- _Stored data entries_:

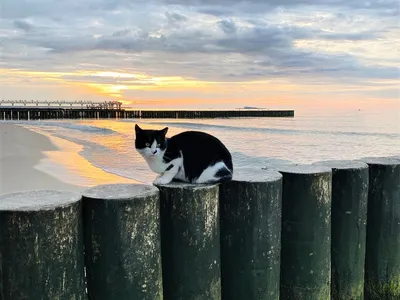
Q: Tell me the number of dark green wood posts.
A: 7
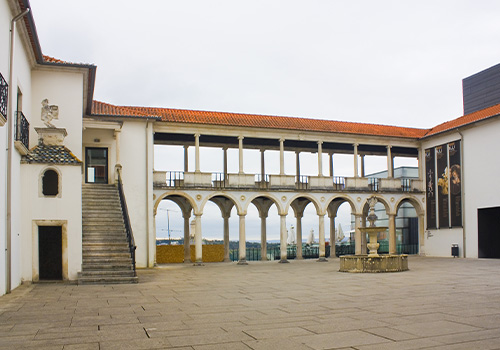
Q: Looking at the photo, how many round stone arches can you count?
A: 7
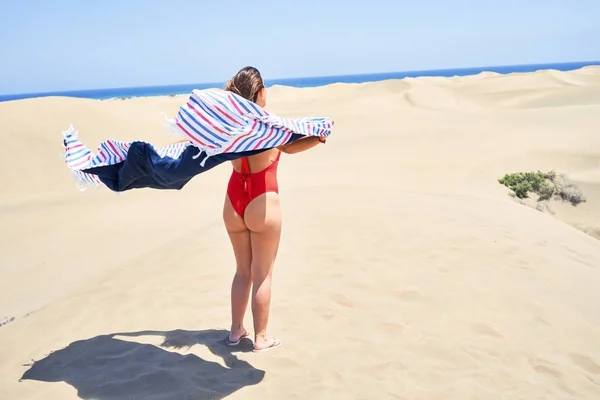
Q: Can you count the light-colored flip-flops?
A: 2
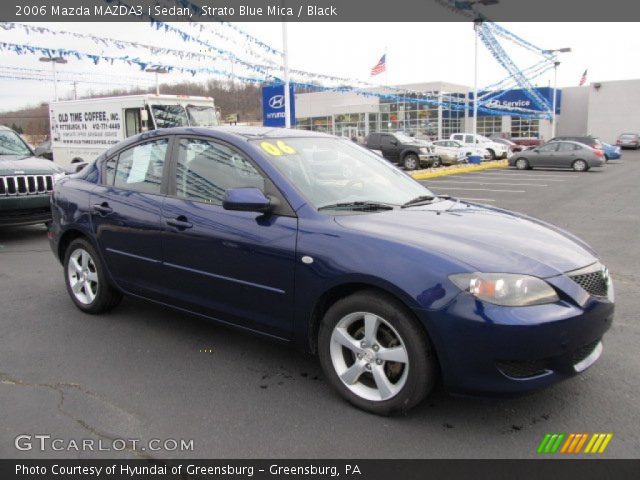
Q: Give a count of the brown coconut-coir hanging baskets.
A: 0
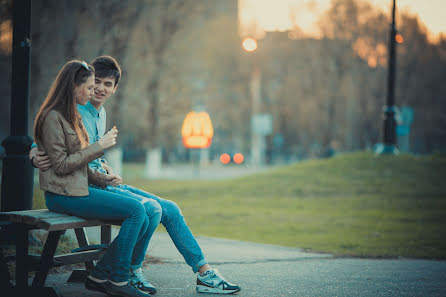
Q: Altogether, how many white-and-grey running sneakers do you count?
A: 2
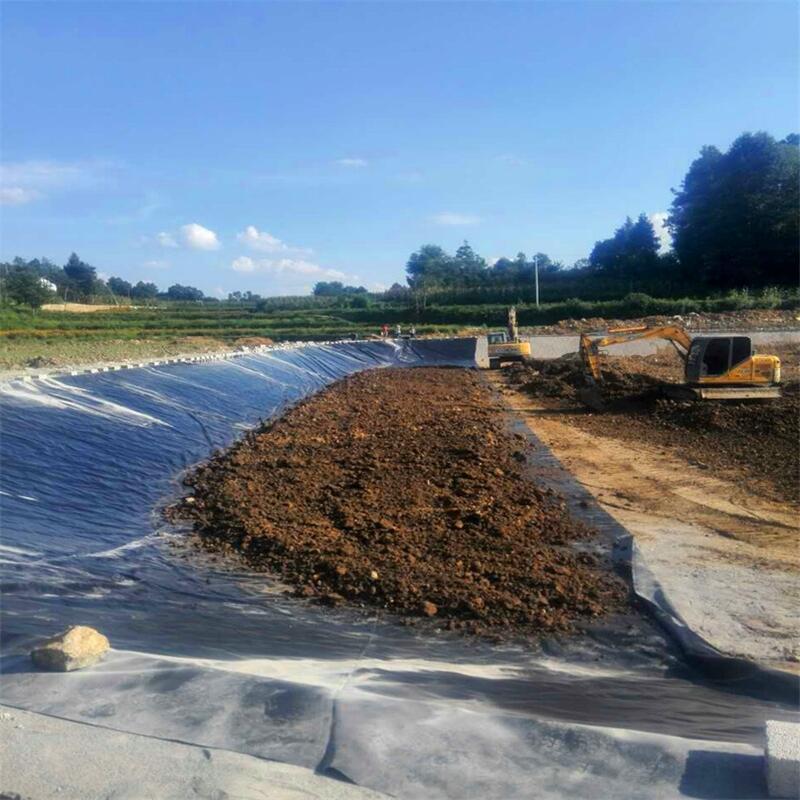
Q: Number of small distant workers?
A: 3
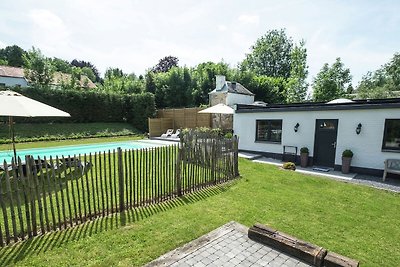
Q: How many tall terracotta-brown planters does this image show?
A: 2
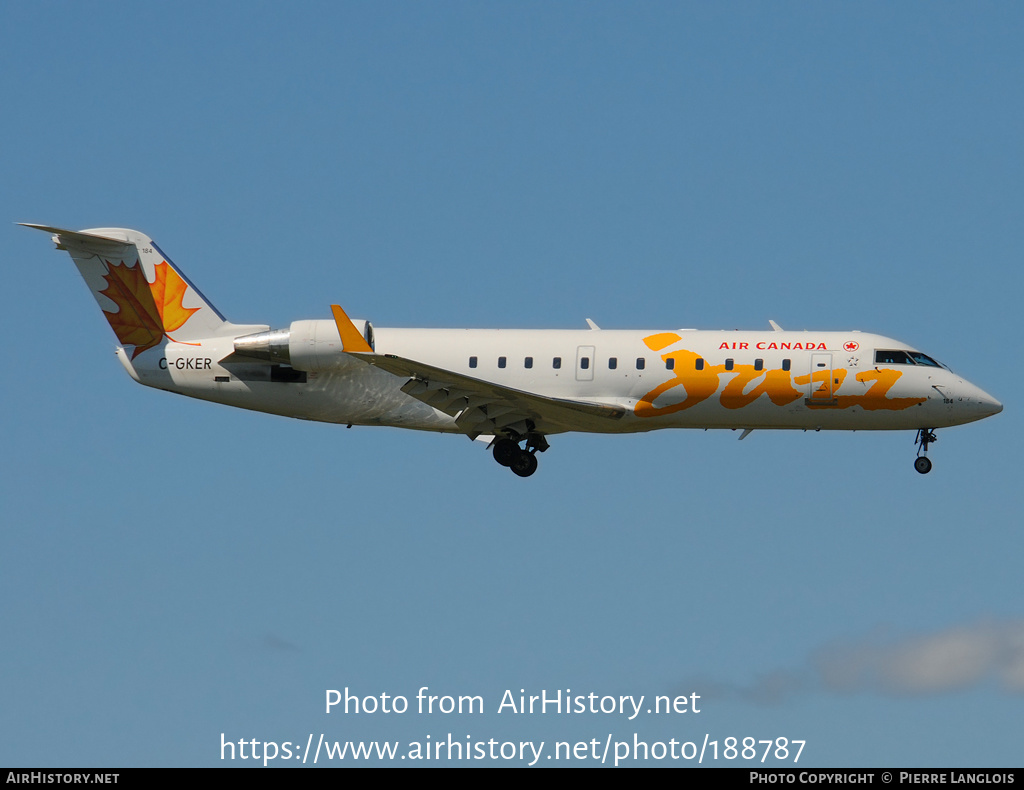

- _What is required_:
Every line above that holds the string "count" should be returned.

- _Expected answer_:
Q: Looking at the photo, how many round stone arches can you count?
Q: Can you count the light-colored flip-flops?
Q: Give a count of the brown coconut-coir hanging baskets.
Q: Altogether, how many white-and-grey running sneakers do you count?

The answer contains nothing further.